### Work to complete:
Filter the material, keeping only lines with the word "What".

==== Data for review ====

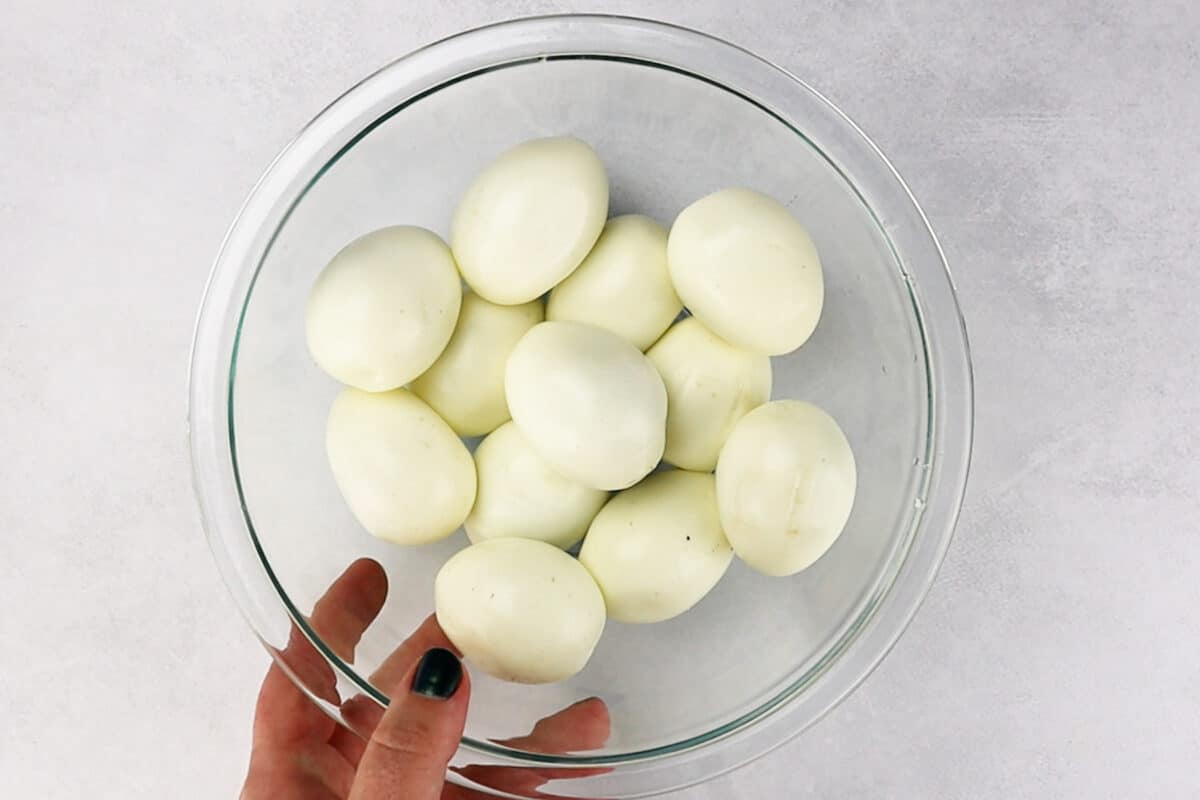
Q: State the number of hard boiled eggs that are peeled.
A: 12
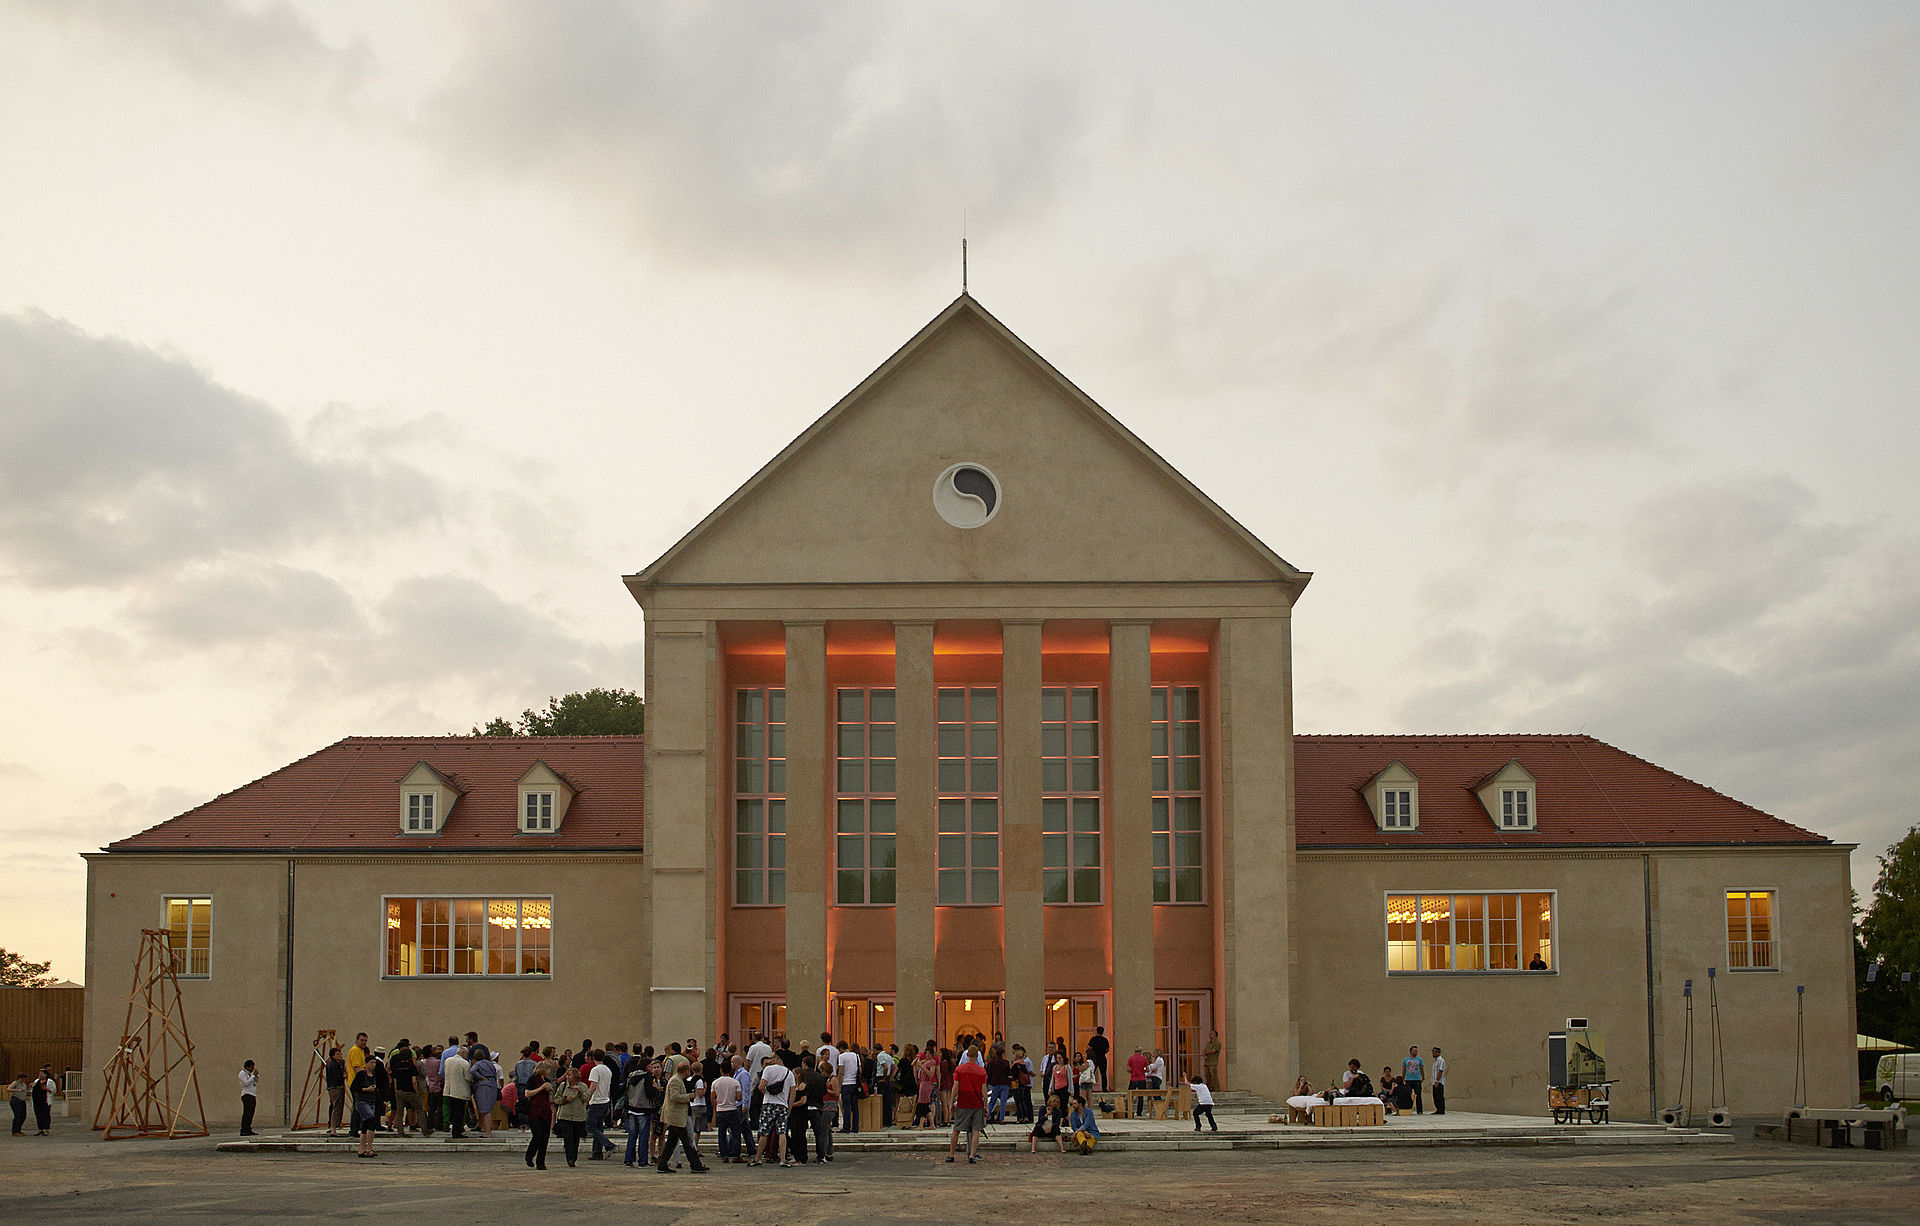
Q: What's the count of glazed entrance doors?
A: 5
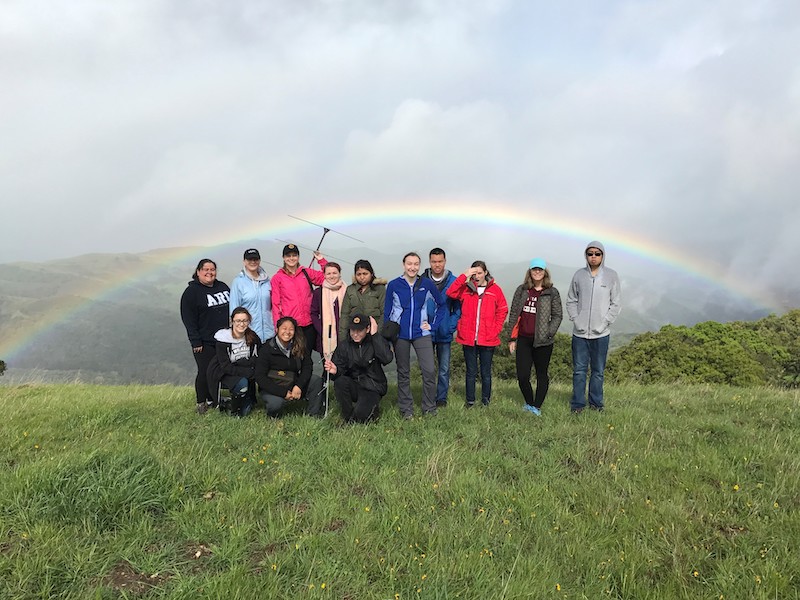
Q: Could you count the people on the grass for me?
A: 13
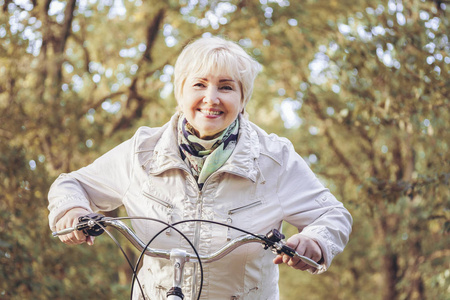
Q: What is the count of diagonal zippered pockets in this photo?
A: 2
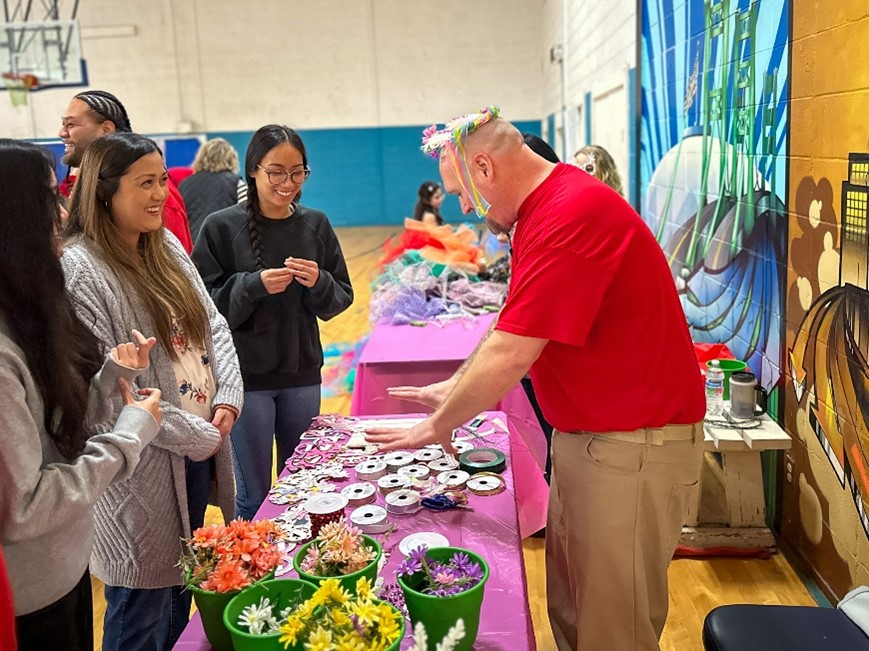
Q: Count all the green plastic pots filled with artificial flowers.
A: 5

====

### Solution to the problem:
Q: What's the count of glazed entrance doors?
Q: What is the count of diagonal zippered pockets in this photo?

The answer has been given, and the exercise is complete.